** Opening Excerpted data block **

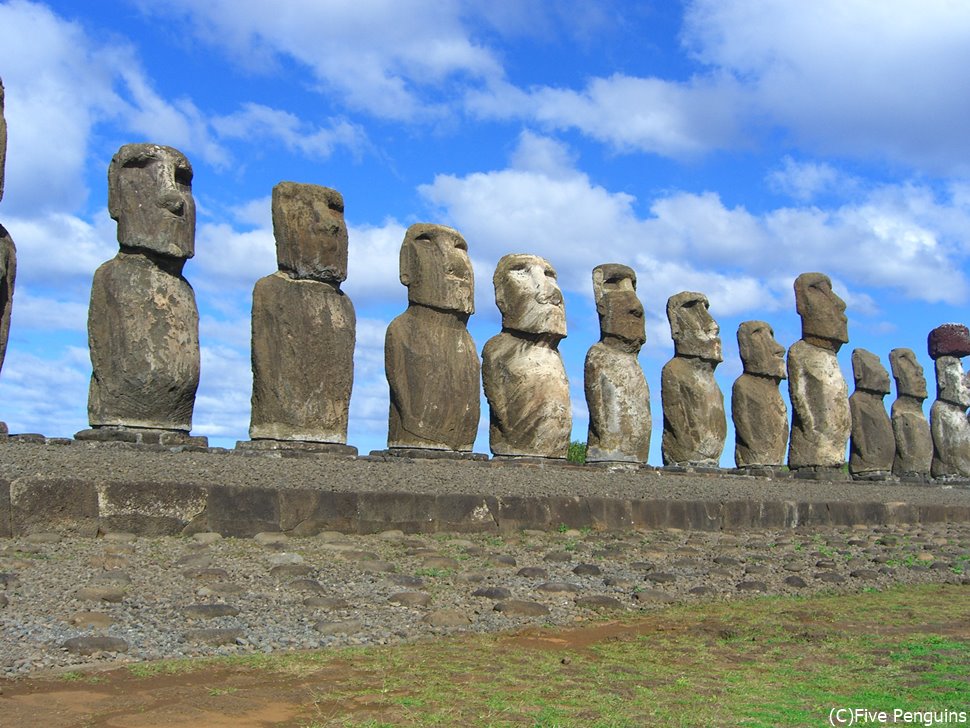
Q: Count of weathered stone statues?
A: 12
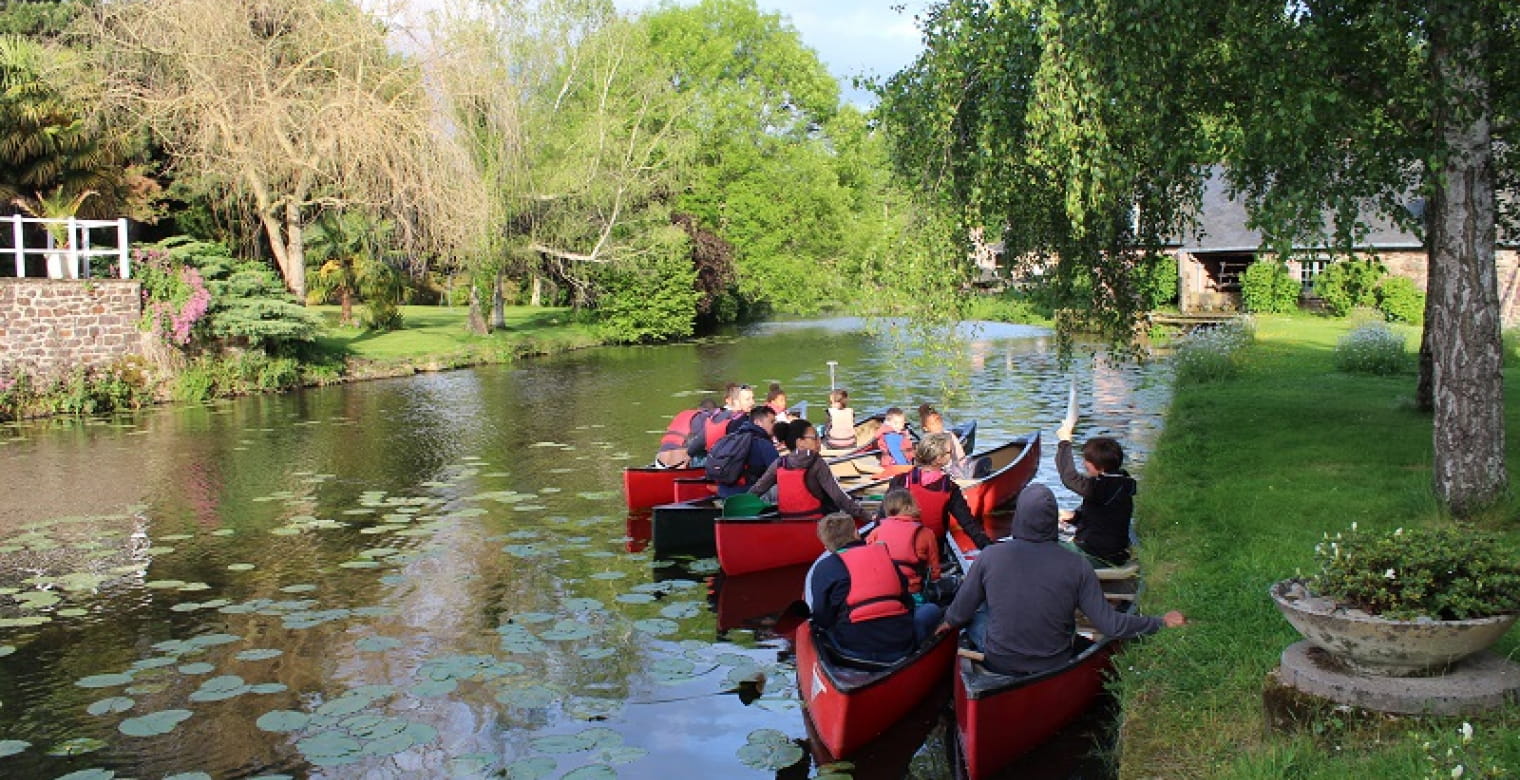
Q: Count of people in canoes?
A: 13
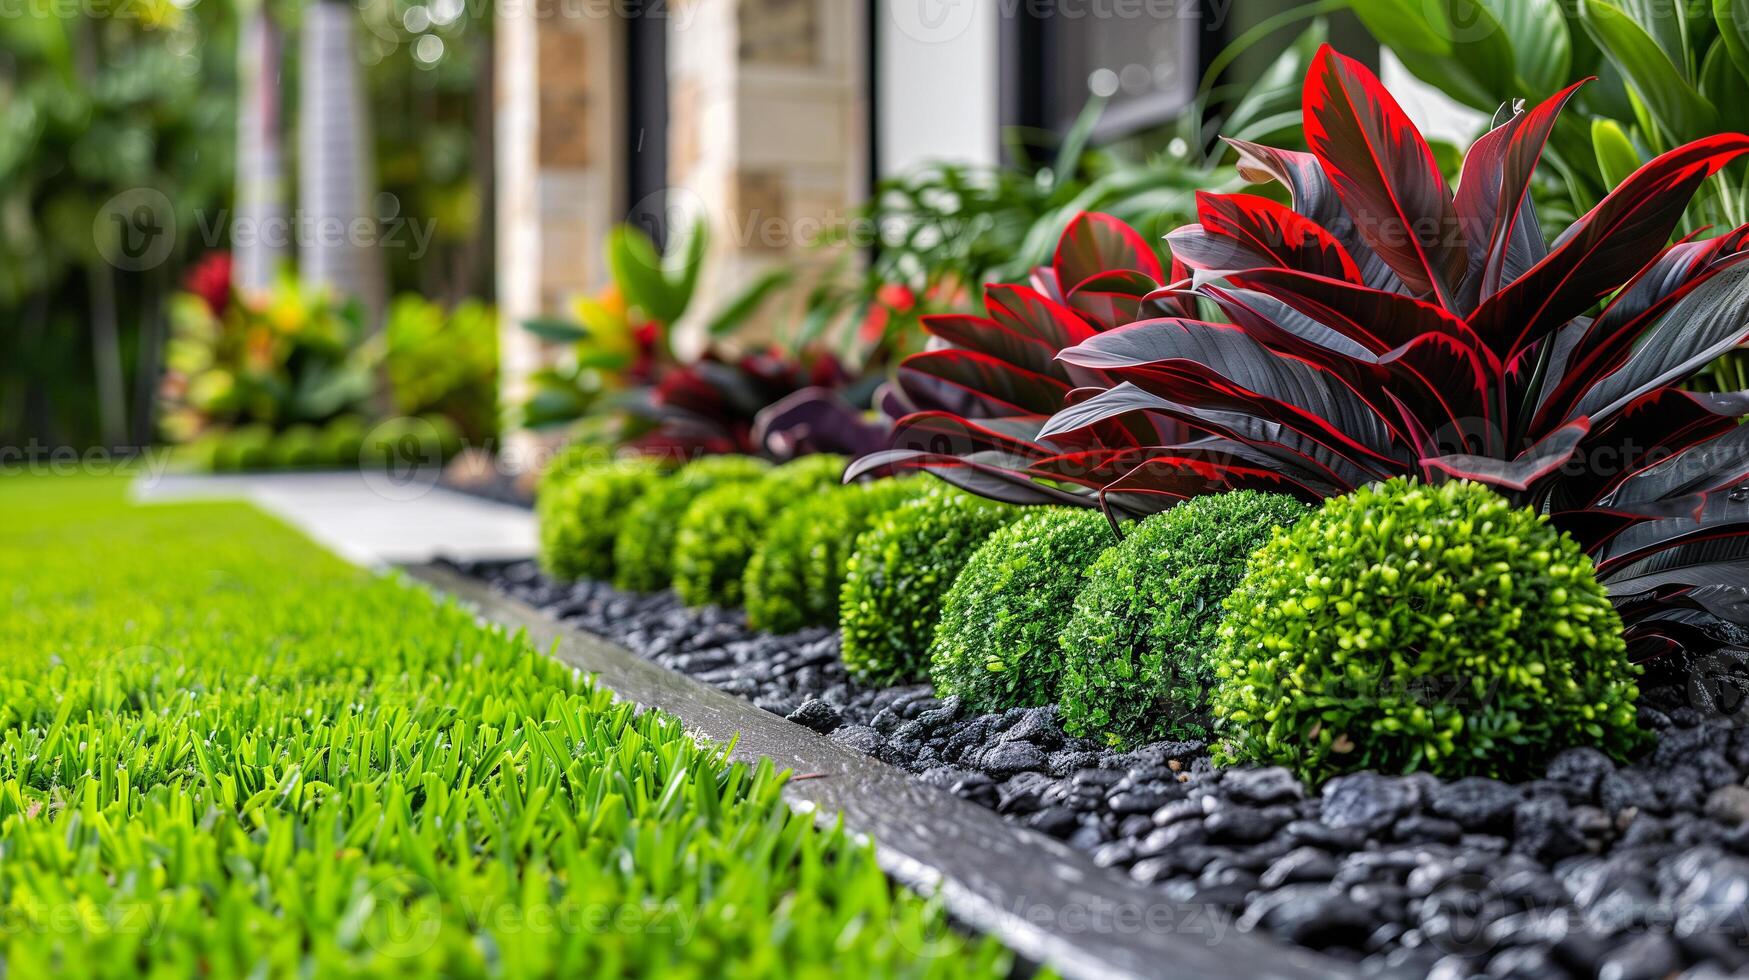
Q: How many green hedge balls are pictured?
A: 8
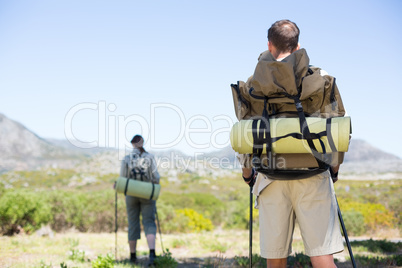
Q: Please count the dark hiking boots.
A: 2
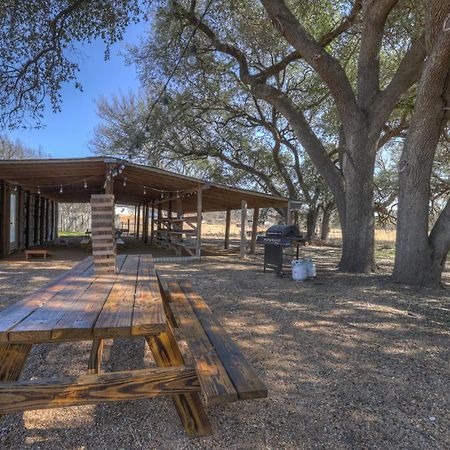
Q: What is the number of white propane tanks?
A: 2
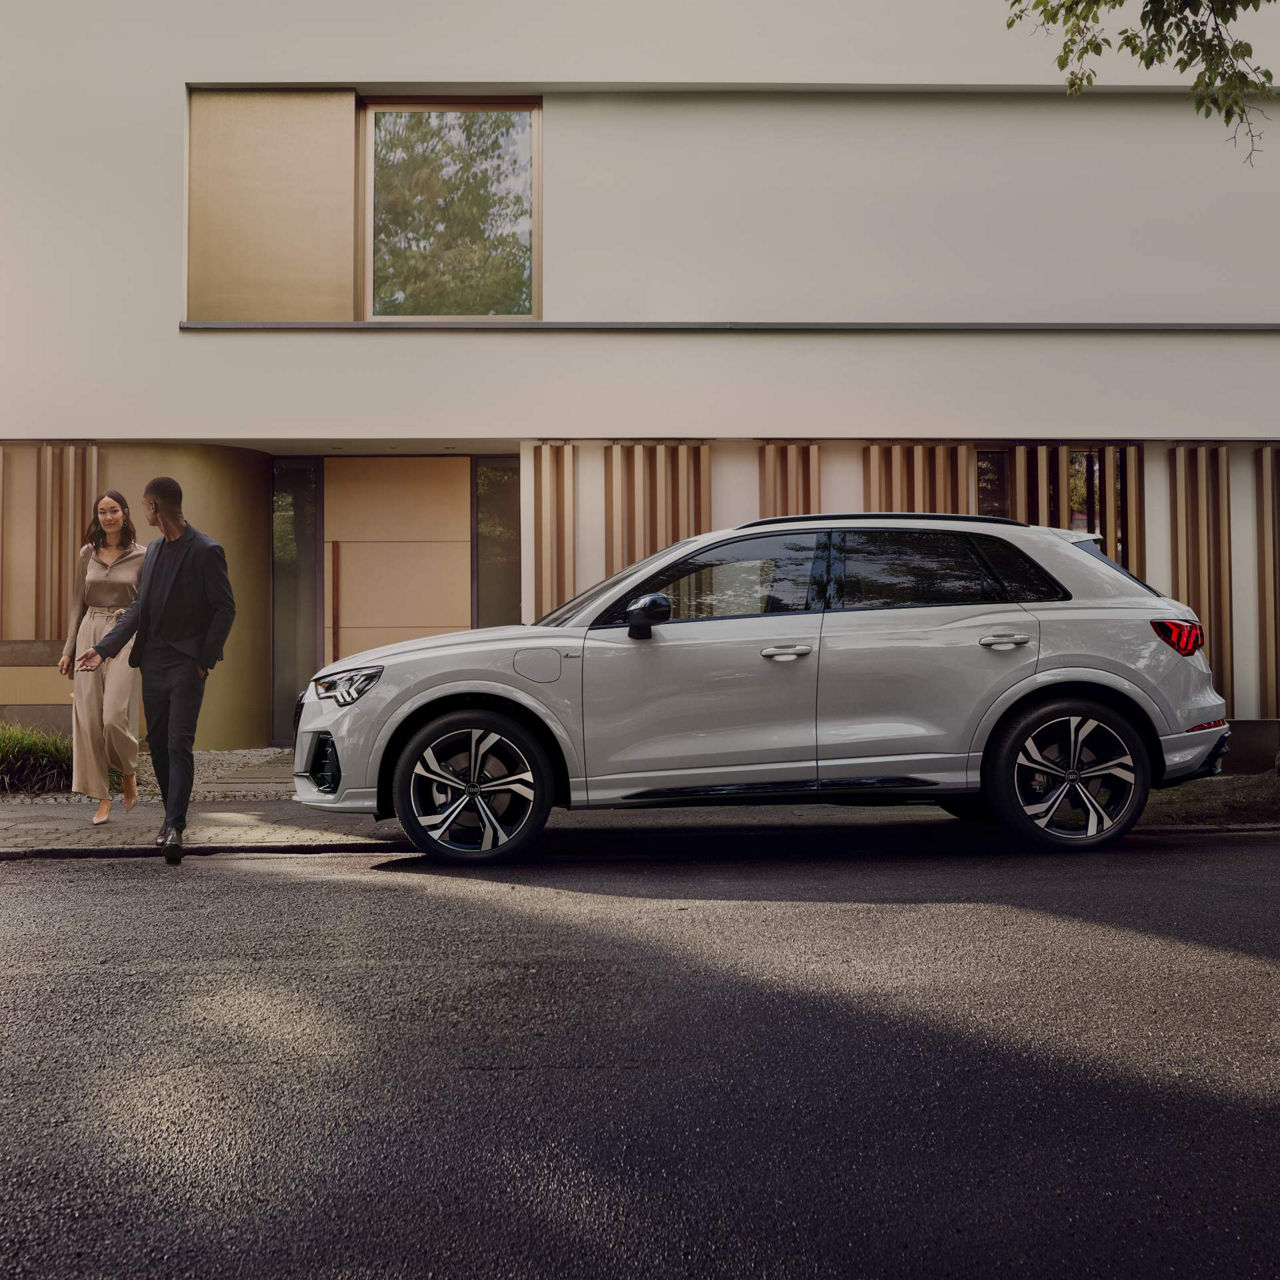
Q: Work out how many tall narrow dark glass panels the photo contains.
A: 2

** Closing Excerpted data block **

_Work instructions:_ What you hand back should match the entries above exactly, except that no picture appears.

_The answer:_
Q: Count of weathered stone statues?
A: 12
Q: Count of people in canoes?
A: 13
Q: How many green hedge balls are pictured?
A: 8
Q: Please count the dark hiking boots.
A: 2
Q: What is the number of white propane tanks?
A: 2
Q: Work out how many tall narrow dark glass panels the photo contains.
A: 2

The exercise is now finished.